Hoge Raad, 18-03-2016, ECLI:NL:HR:2016:423, 15/02213

Hoge Raad, 18-03-2016, ECLI:NL:HR:2016:423, 15/02213

Inhoudsindicatie

Inkomen uit werk en woning; beroep op gelijkheidsbeginsel / art. 14 EVRM en art. 26 IVBPR in verband met grondwettelijke vrijstelling leden Koninklijk Huis.

Uitspraak

18 maart 2016

nr. 15/02213

Arrest

gewezen op het beroep in cassatie van [X] te [Z] (hierna: belanghebbende) tegen de uitspraak van het Gerechtshof ’s-Hertogenbosch van 7 mei 2015, nr. 14/00320, op het hoger beroep van belanghebbende tegen een uitspraak van de Rechtbank Zeeland-West-Brabant (nr. AWB 13/3854) betreffende de voor het jaar 2011 aan belanghebbende opgelegde aanslag in de inkomstenbelasting/premie volksverzekeringen (hierna: IB/PVV). De uitspraak van het Hof is aan dit arrest gehecht.

1 Geding in cassatie

Belanghebbende heeft tegen ’s Hofs uitspraak beroep in cassatie ingesteld. Het beroepschrift in cassatie is aan dit arrest gehecht en maakt daarvan deel uit.

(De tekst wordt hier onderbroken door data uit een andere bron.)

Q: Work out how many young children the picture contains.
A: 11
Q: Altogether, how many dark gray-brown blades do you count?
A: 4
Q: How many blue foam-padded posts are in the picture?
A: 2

De Staatssecretaris van Financiën heeft een verweerschrift ingediend.

Belanghebbende heeft een conclusie van repliek ingediend.

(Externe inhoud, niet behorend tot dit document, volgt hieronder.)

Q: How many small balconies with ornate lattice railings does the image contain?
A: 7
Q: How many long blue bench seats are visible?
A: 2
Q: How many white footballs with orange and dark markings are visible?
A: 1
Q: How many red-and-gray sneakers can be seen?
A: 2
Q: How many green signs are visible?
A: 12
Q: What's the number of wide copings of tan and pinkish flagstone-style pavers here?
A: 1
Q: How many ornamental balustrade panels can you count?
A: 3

Na het verstrijken van de termijn voor het indienen van een conclusie van repliek heeft belanghebbende nog een geschrift ingediend. De Hoge Raad slaat op dat stuk geen acht.

De Advocaat-Generaal R.E.C.M. Niessen heeft op 18 december 2015 geconcludeerd tot ongegrondverklaring van het beroep in cassatie.

Belanghebbende heeft schriftelijk op de conclusie gereageerd.

2 Beoordeling van de klachten

2.1.

Belanghebbende heeft in het onderhavige jaar (2011) inkomsten uit werk en woning en uit aanmerkelijk belang genoten. Hij heeft de voor dat jaar aan hem opgelegde aanslag in de IB/PVV in feitelijke instanties bestreden met de stelling dat het gelijkheidsbeginsel en het in de artikelen 14 EVRM en 26 IVBPR neergelegde discriminatieverbod meebrengen dat ook hem de vrijstelling van heffing van inkomstenbelasting en premie volksverzekeringen moet worden verleend die aan bepaalde leden van het Koninklijk Huis is toegekend.

2.2.

De klachten die belanghebbende in cassatie aanvoert tegen de verwerping van deze stelling door het Hof, en tegen hetgeen daartoe in de bestreden uitspraak is overwogen, falen op de gronden die in de conclusie van de Advocaat-Generaal zijn uiteengezet in de onderdelen 6.10 tot en met 6.14 alsmede de onderdelen 7.1 tot en met 7.12.

2.3.

Belanghebbende heeft naar aanleiding van de conclusie verzocht het Hof van Justitie van de Europese Unie prejudiciële vragen te stellen over de interpretatie van het Handvest van de grondrechten van de Europese Unie (hierna: Handvest). Naar niet voor redelijke twijfel vatbaar is betreft de onderhavige zaak niet het ten uitvoer brengen van het recht van de Unie als bedoeld in artikel 51, lid 1, van het Handvest zodat het Handvest niet van toepassing is en vragen over de interpretatie van het Handvest niet noodzakelijk zijn voor de beslechting van het geding.

3 Proceskosten

De Hoge Raad acht geen termen aanwezig voor een veroordeling in de proceskosten.